I am adding that to my all time favorite quotes.
 
  • #30
Actually if there was anything able to move around in the diamond and it moved a 0.4c in the diamond relative to a point outside the diamond then relativity would happen, would it not?
 
  • #31
It means you can go 2.5 times the speed of light in a diamond.
This does happen - the blue glow from a reactor is due to particles traveling faster than light in water (n=1.33). The limit is only c=speed of light vacuum
 
  • #32
Ah, ok. I only have a basic understanding of relativity from Grade 11 Physics. :/
 
  • #33
Lancelot59 said:
Ok besides a pencil, just a solid object. Does energy have to obey the light speed limit?

In any solid object, the "push" is a pressure wave, and propagates from one end to the other at the speed of sound for that object's material.
 
  • #34
That makes sense.
 

1. Why can't computer clocks go above ~5GHz?

Computer clocks are limited by the physical properties of the materials used to make them. As the clock speed increases, the materials used to make the clock become less and less efficient at handling the high frequencies, leading to errors and instability. This is known as the "clock speed wall."

2. What happens if a computer clock goes above ~5GHz?

If a computer clock goes above ~5GHz, it can lead to errors and instability in the system. This can cause crashes, data corruption, and other issues that can negatively impact the performance and reliability of the computer.

3. Are there any benefits to having a computer clock above ~5GHz?

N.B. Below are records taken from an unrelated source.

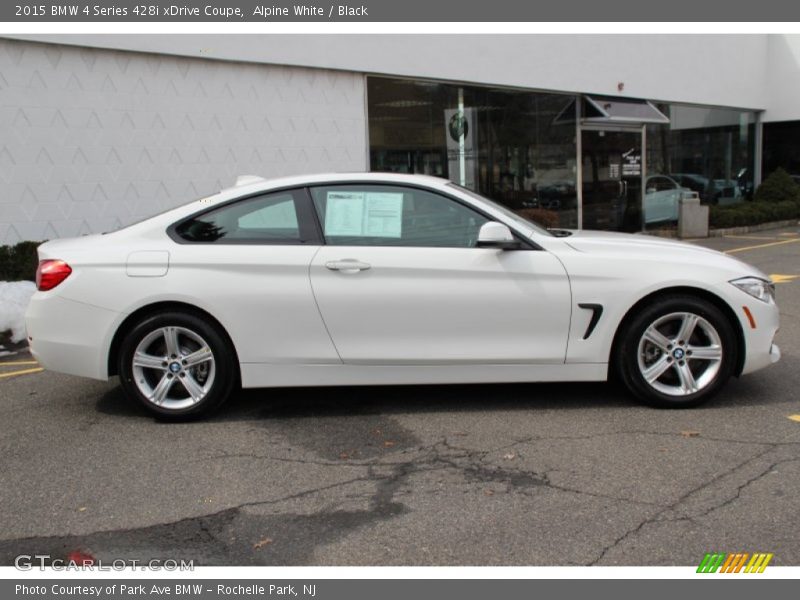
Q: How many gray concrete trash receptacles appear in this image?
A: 1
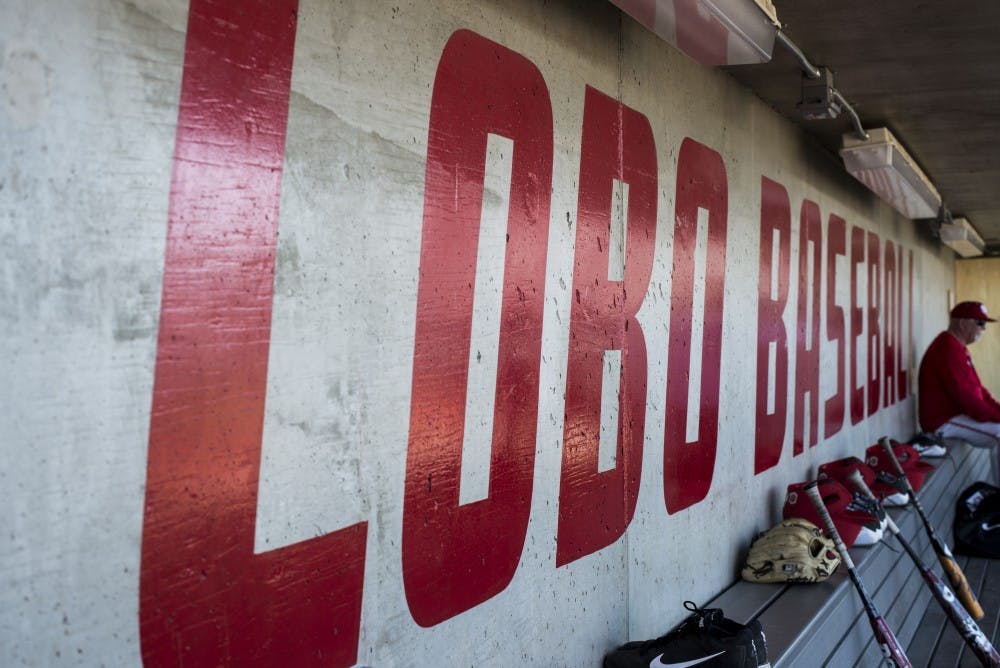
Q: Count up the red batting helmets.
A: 3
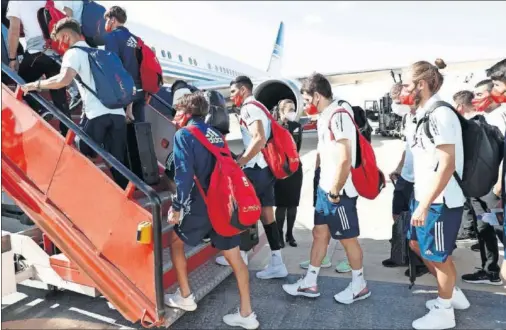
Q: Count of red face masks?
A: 8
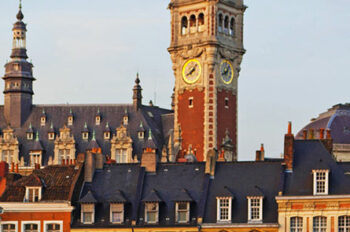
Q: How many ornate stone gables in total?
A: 3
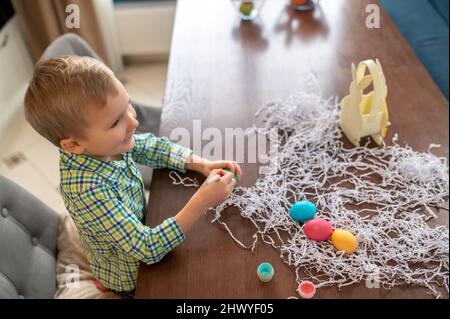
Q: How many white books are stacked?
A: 0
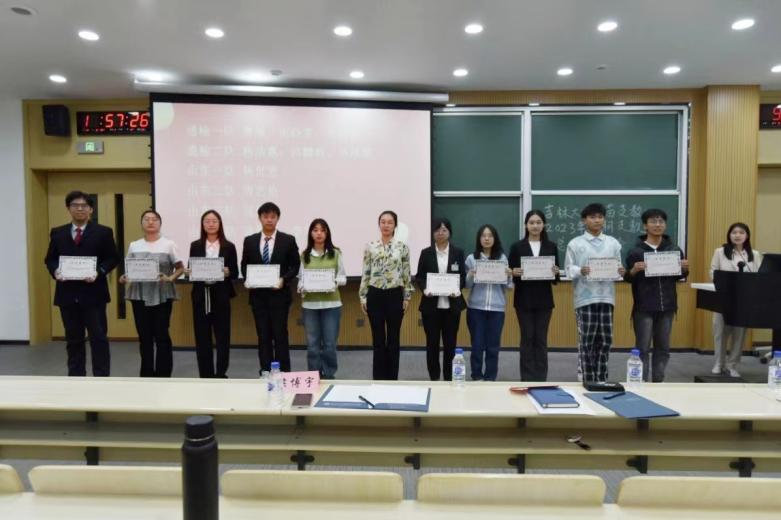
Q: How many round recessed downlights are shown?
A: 12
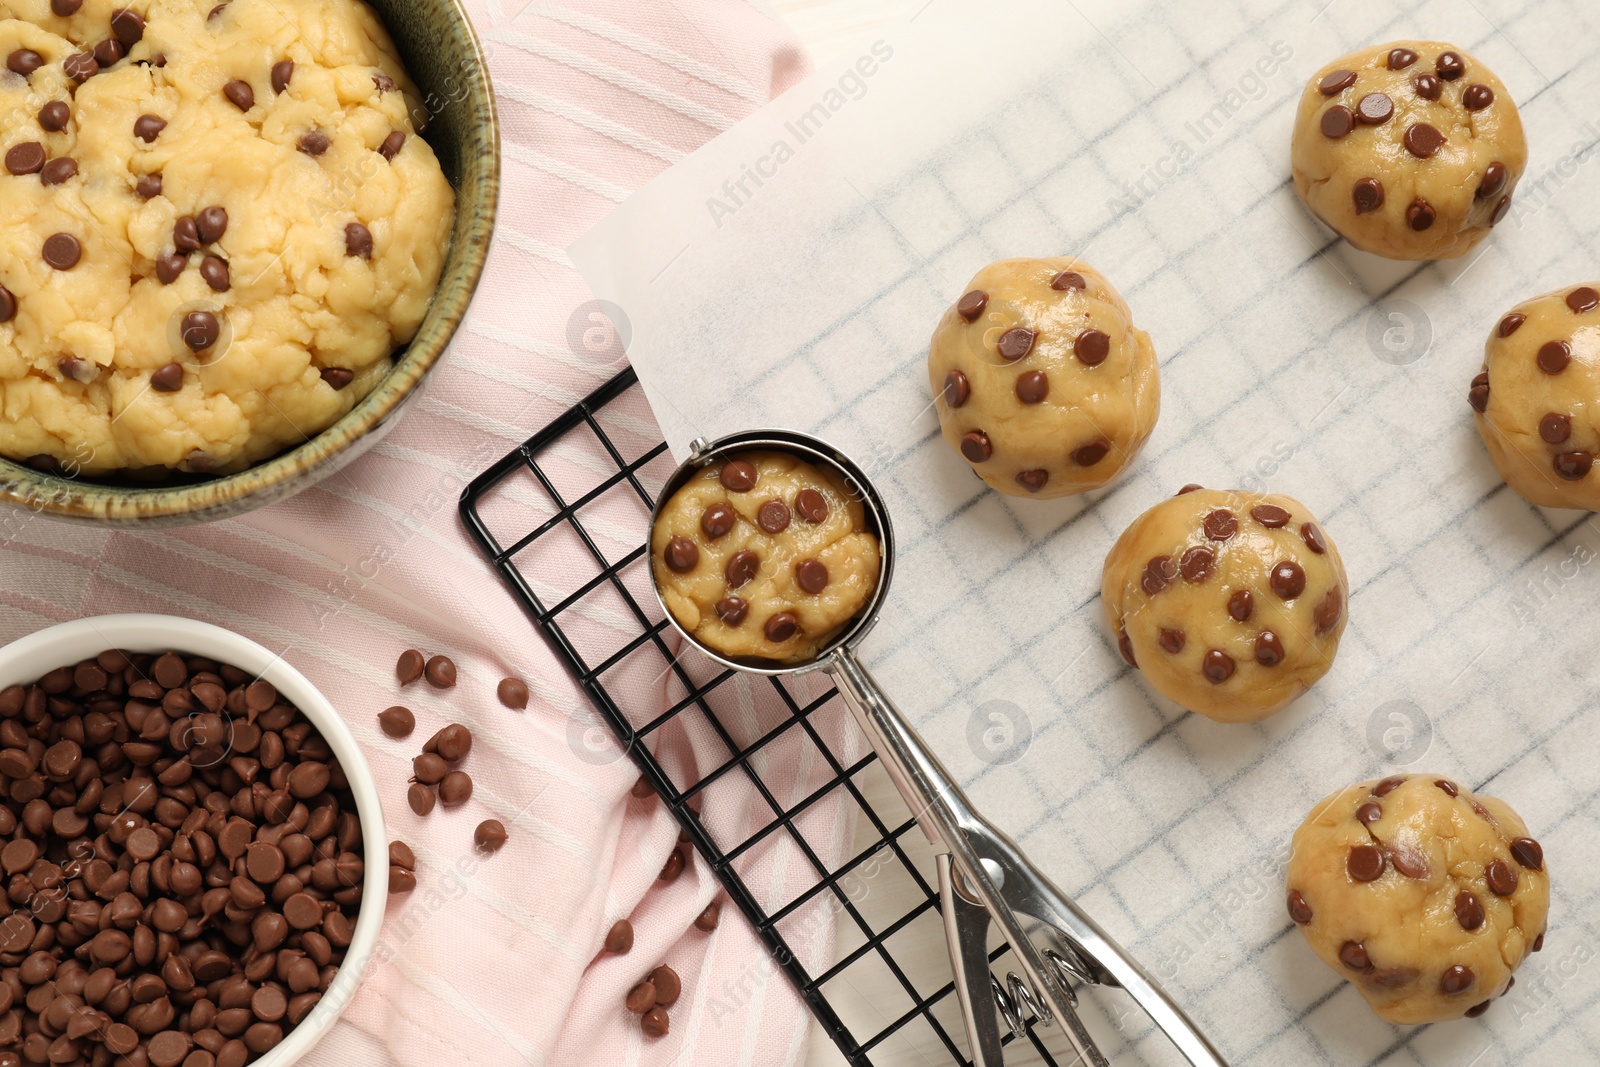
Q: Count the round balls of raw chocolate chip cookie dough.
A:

While a higher clock speed may seem desirable for faster processing, the benefits are limited. Most modern processors are designed to be efficient at lower clock speeds and rely on other factors such as multiple cores and cache memory to improve performance.

4. Can computer clocks be improved to go above ~5GHz?

There have been efforts to improve computer clocks and break the clock speed wall, but these attempts have been met with challenges and limitations. As technology advances, new materials and techniques may be developed to allow for higher clock speeds, but it is a complex and ongoing process.

5. Is there a maximum limit for computer clock speeds?

While current technology has reached a limit of around ~5GHz for computer clock speeds, it is difficult to predict if this will be the absolute maximum. As technology and materials continue to advance, it is possible that higher clock speeds may be achieved in the future, but it is unlikely that there will be a significant increase beyond this point.